- Problem requirements
Your task is to repeat the entries exactly. Leave the pictures out.
━━━ Data provided ━━━
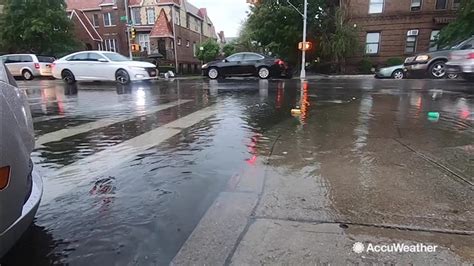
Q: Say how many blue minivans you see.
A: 0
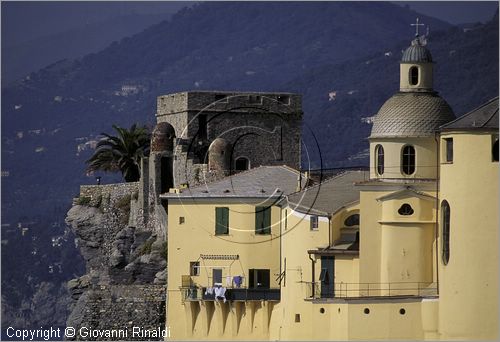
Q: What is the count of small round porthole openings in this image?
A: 3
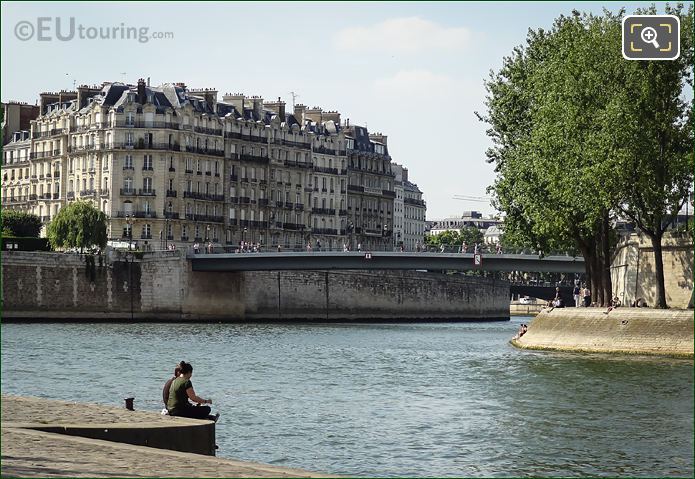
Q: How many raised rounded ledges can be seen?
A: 2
━━━
- Written solution
Q: Say how many blue minivans you see.
A: 0
Q: What is the count of small round porthole openings in this image?
A: 3
Q: How many raised rounded ledges can be seen?
A: 2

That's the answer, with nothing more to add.